For most analyses, a small air space in your container is inconsequential, but your lab may ask you to resample when air is observed in the sample for certain tests. For volatile organic analysis, there must be zero head space in the vials, as to ensure the integrity of your sample and accuracy of the analysis. It is a common and difficult problem for samples requiring the use of the 40mL vial, and customers often ask why a tiny bit of air is such a big problem. 

 

When air bubbles are visible, there is a very good chance that volatile analytes present in the sample will off-gas into the air space, therefore reducing the amount of that analyte in the water sample. If that water were to then be analyzed, it would not be a true representation of the VOCs present at the sampling site. A good trick to check for air in your sample is to seal the cap, turn it upside down, and very gently bump the hand holding the container against something firm; if you see bubbles in the container, remove the cap and try again to achieve “zero headspace.” 

 

Not Enough Material / Volume in Container

As with most scientific studies, the sample size has a direct impact on the accuracy of the result. When testing your environmental samples, your lab will not only need enough of the material for the standard analysis, but also an extra amount for quality control, re-analysis if necessary, and sometimes additional tests on the same material. 
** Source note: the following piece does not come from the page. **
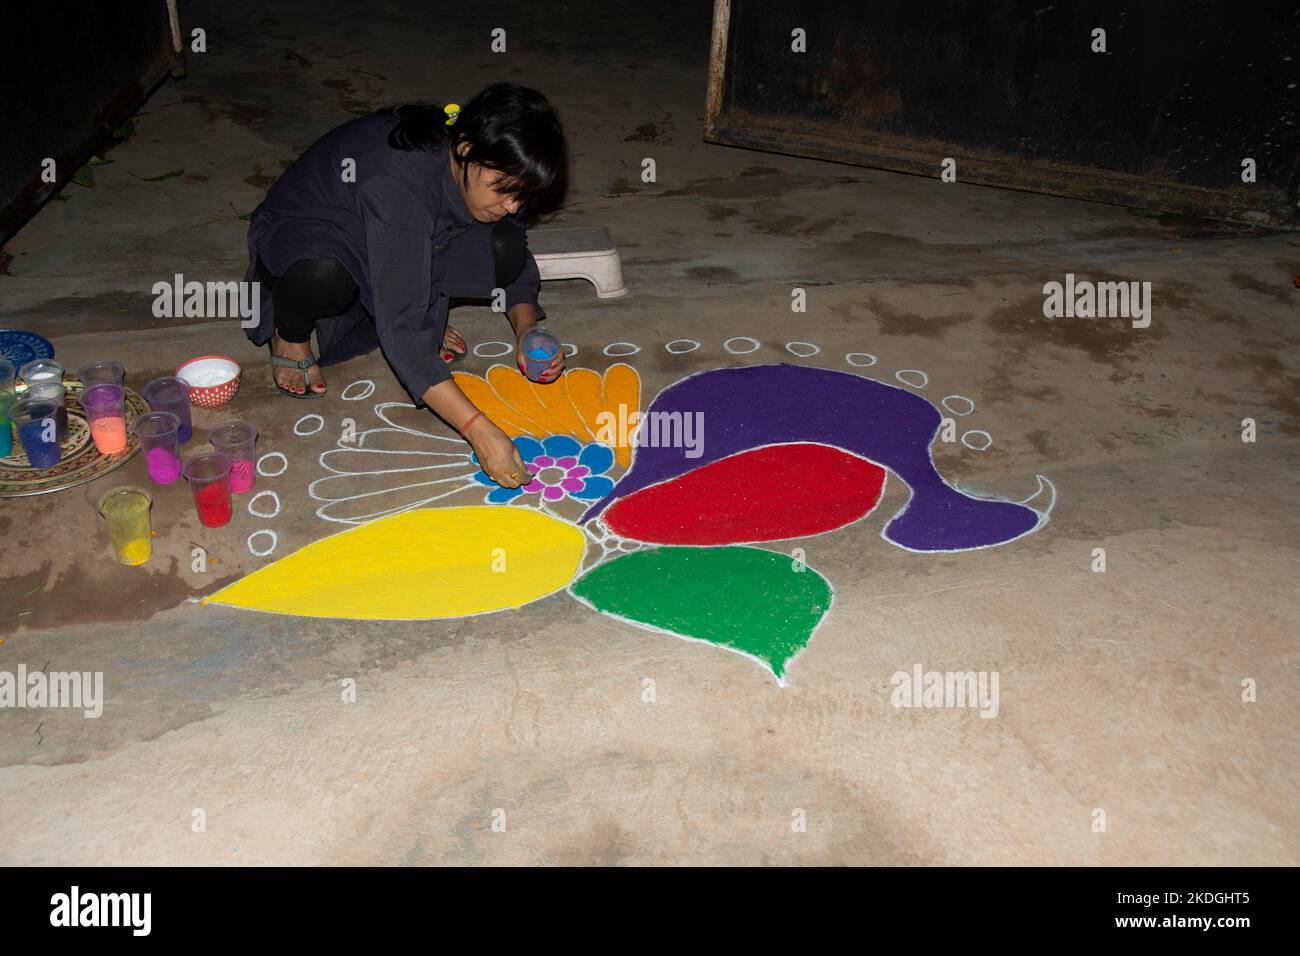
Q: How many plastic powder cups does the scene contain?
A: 13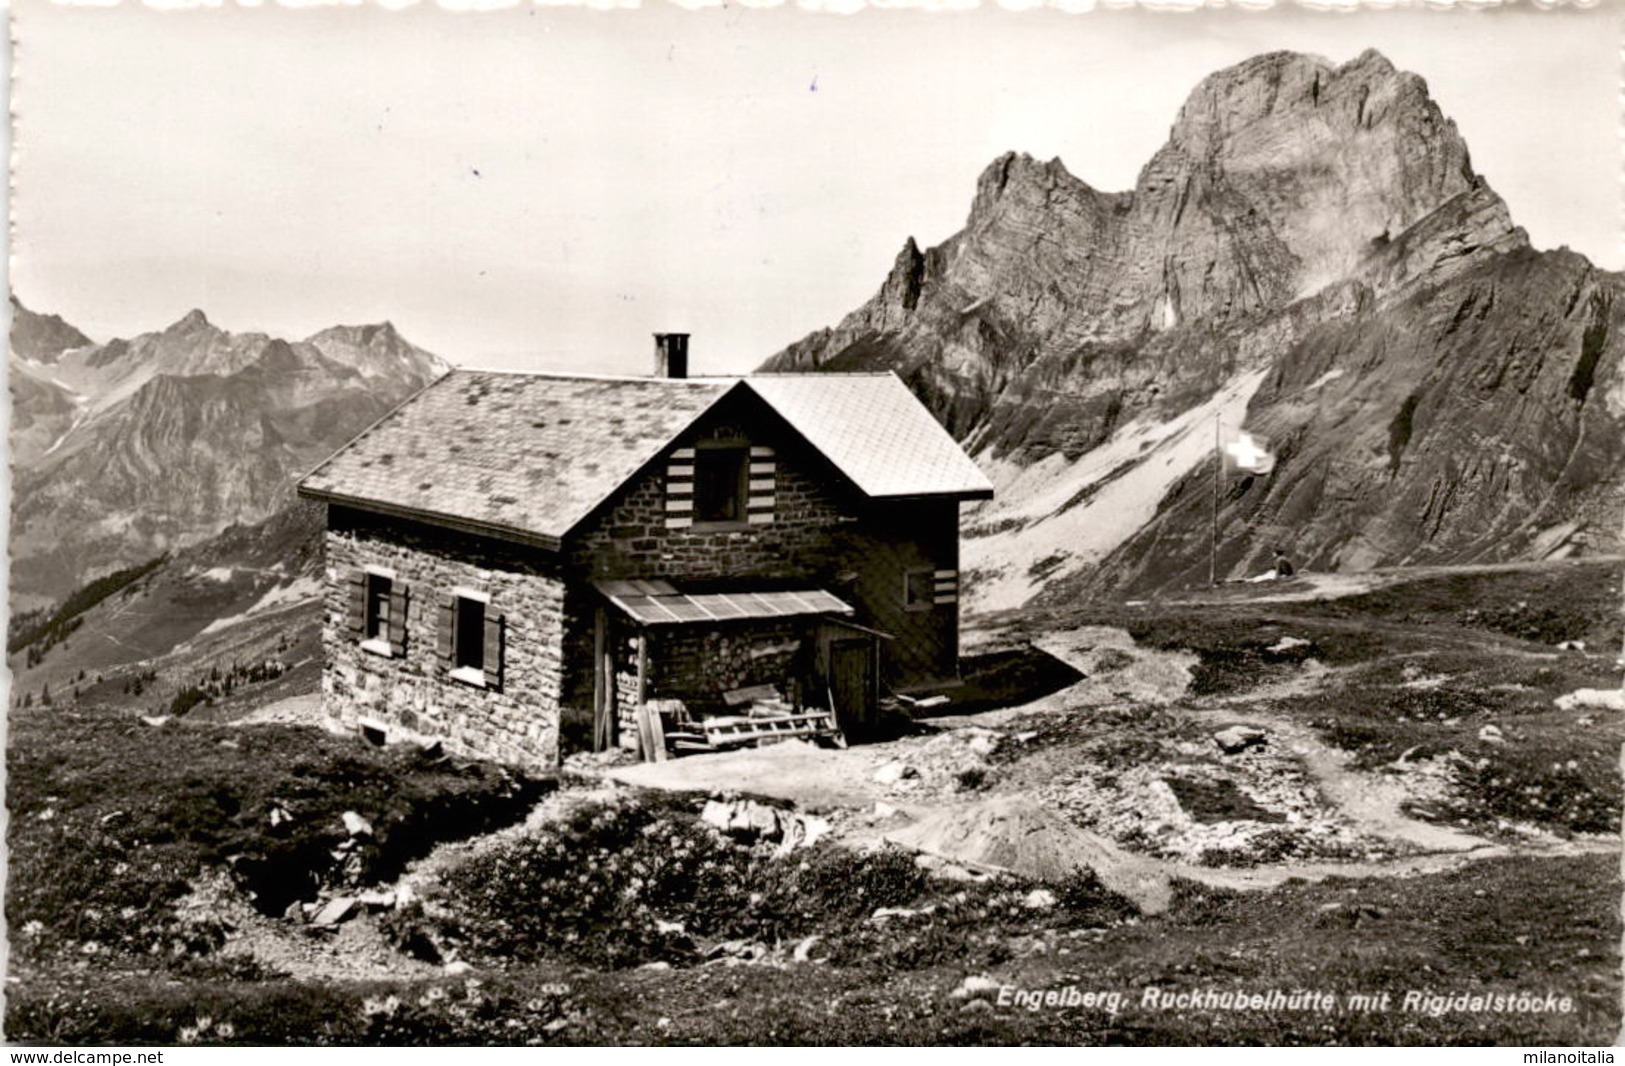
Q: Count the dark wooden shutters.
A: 4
You also want to ensure that the sample amount is sufficient to accurately represent what contaminants may be present at your sampling site. Too little sample often results in the reporting limit being higher, which can often be above the EPA or project limit that the customer is trying to achieve.

 

Lab customers are not expected to know, or guess, how much of a sample should be collected; those requirements have been established by the EPA and industry protocol. Your certified lab will be able to provide you with guidance on sample size requirements, as well as sampling procedures, bottle type, holding time, and all of the other issues mentioned here.

 

You can view bottle type requirements and holding times for many environmental analyses here: 

Conclusion

You put a lot of work into your environmental projects, so don’t let hiccups at the lab cause any delays or frustration. Laboratories are highly regulated and have many specific requirements that samplers and project managers need to be aware of. Here are a few final sampling tips to ensure you avoid any headaches on your next project:

 

  • Whenever possible, share your sampling plan with your laboratory. A Certified Environmental Lab is well versed on sampling requirements and can help you avoid errors in the field. When this information is provided ahead of time, your lab may also be able to provide customized Chain of Custody Forms (CoCs), pre-printed labels with your Sample IDs and project information, and provide you with the appropriate bottles. 
  • Consider arranging for a courier to meet you at the site, your office, or a half way meeting spot on your sampling date. This will help alleviate any short holding time concerns and ensure that your samples get to the laboratory as soon as possible. Many labs offer free courier service to your site or office; it can’t hurt to ask!
  • Also, remember to start cooling the samples on ice immediately, even if you are expecting courier service imminently. Most lab couriers travel with extra coolers and ice, but when the samples are still in your custody, they must be put on ice immediately, and kept cool until the sample and CoC transfer occurs. 

 

When it comes time to submit your soil, water, and other environmental matrices for lab analysis, follow the steps listed here so that sample collection, transfer, submittal, and final reporting of laboratory data is a seamless part of your project. Good luck and happy sampling!